The same kind of technology also appeals to the regulator and a new use case, Supervisory Technology (SupTech), is coming to the fore. Like the banks, regulators need a joined-up digitized approach too. They need to get a better grip on the intended and unintended consequences of any new regulation, and they need to make it easier for financial institutions to comply. 

The UK’s Financial Conduct Authority (FCA), for one, is now actively looking to technology for answers. The regulator is looking to see how their handbook can become more easily accessible by making it machine readable, and thus giving it a level of automated interpretation.
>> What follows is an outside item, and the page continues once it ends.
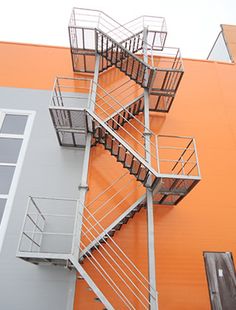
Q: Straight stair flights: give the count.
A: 6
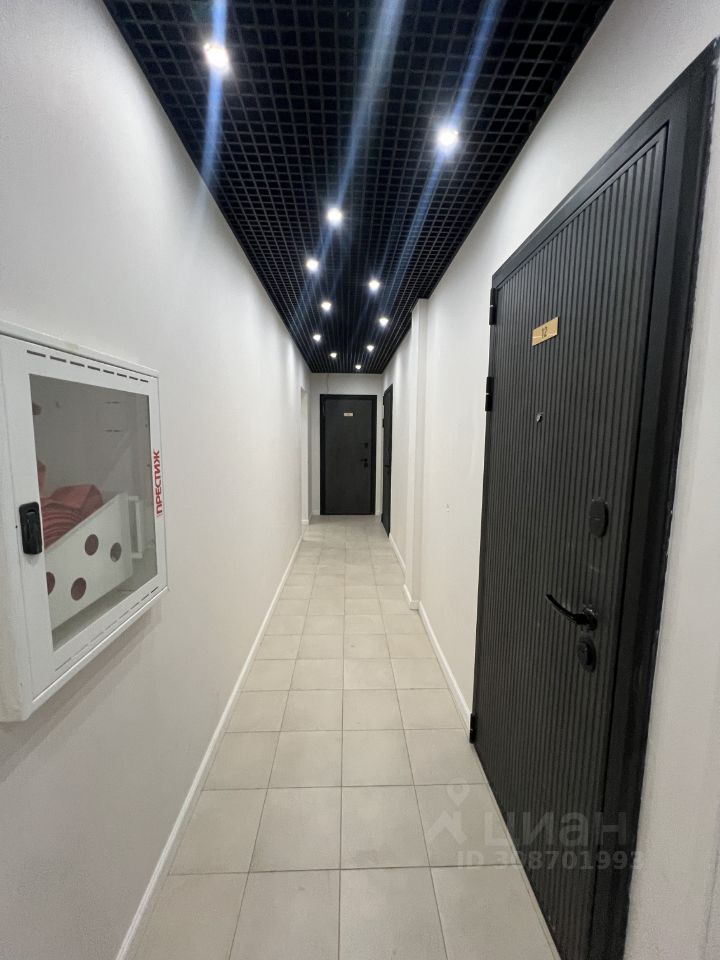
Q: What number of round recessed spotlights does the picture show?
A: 11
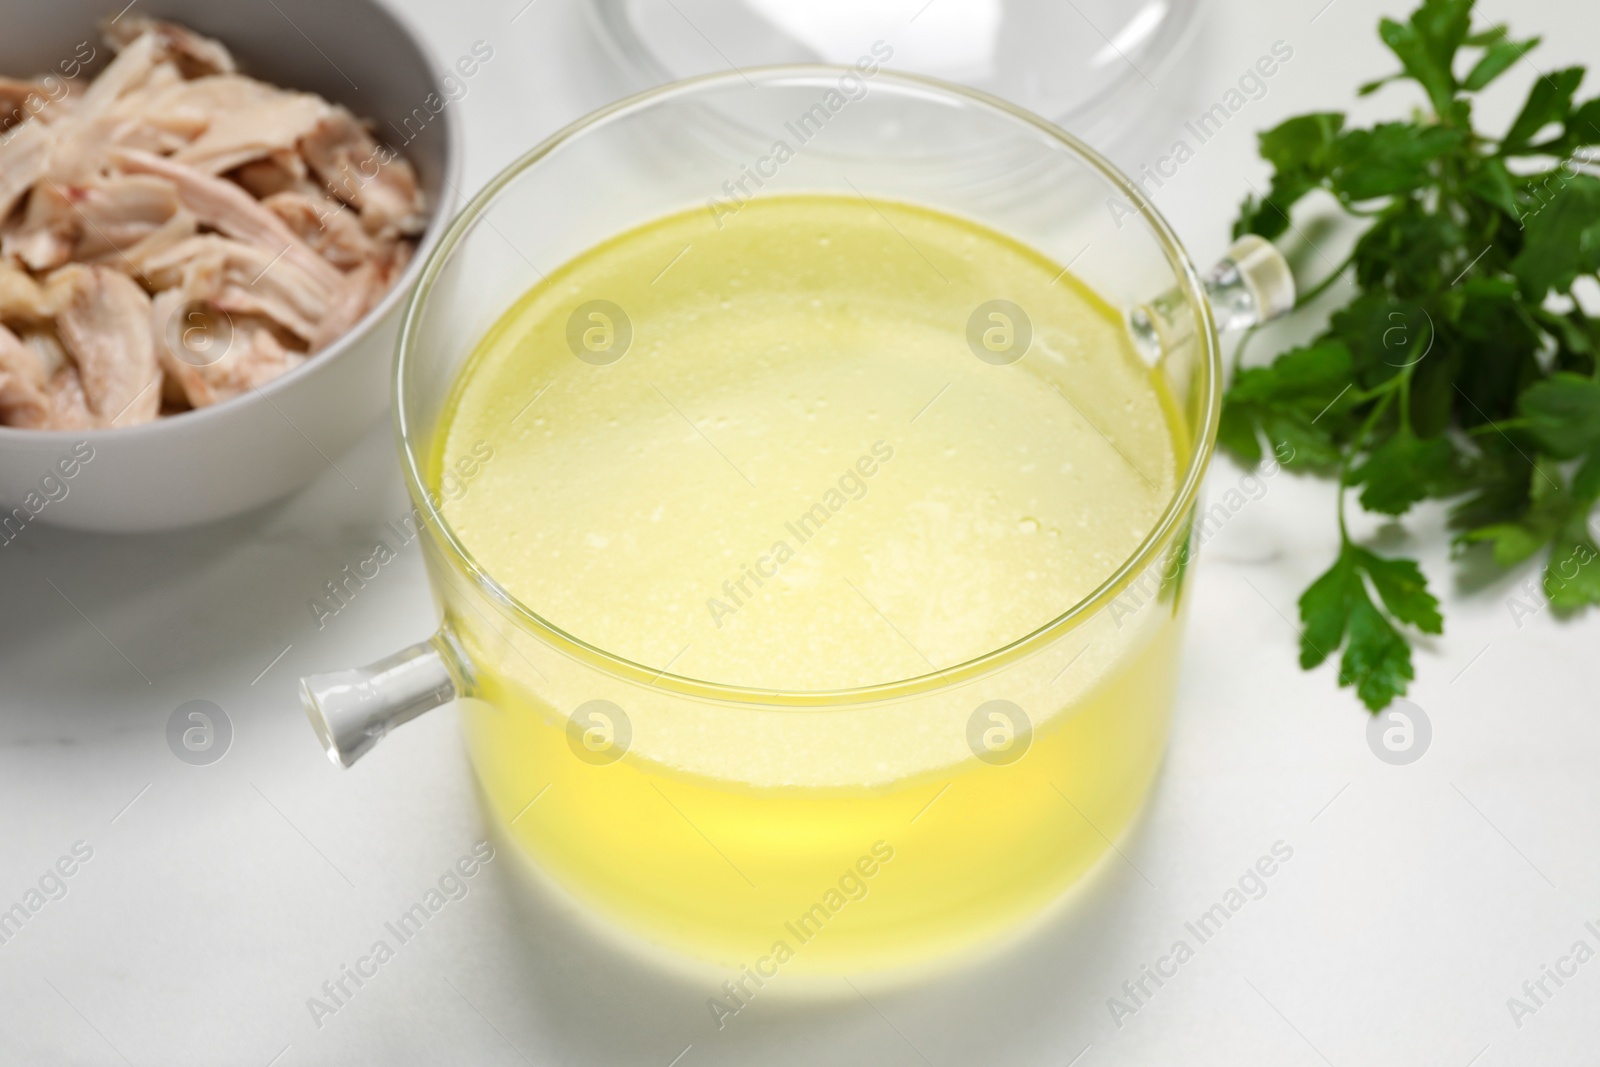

This means banks can understand their obligations and report back more easily and uniformly, with automated support. Along with an open API network it will be easier for the FCA to ingest data from many regulated entities and analyse it to identify market trends or areas that need change. 

A second use for the regulator is being able to model the impact of any proposed changes before they go out to consultation. This involves the technology being able to machine read the proposal, to understand the sentiment and then map that onto different types of organizations and business lines, to simulate the likely impact of what is to be proposed. 

This compliance transformation via a digitized holistic approach means that a bank and regulator alike can have a visible and actionable understanding of regulatory impact over all business lines, products, policies and controls, before or as soon as it happens. 

In short then, what is now needed is the whole picture. Having reach and depth of regulatory intelligence is crucial and allows for granular understanding of regulatory impact on all lines of business and jurisdictions, so chief compliance officers can take the right actions to avoid non-compliance and penalties. If we can see the entire compliance universe and understand how that relates to the financial institution as whole, then everyone has greater control. 

Not just a nice to have – a need to have.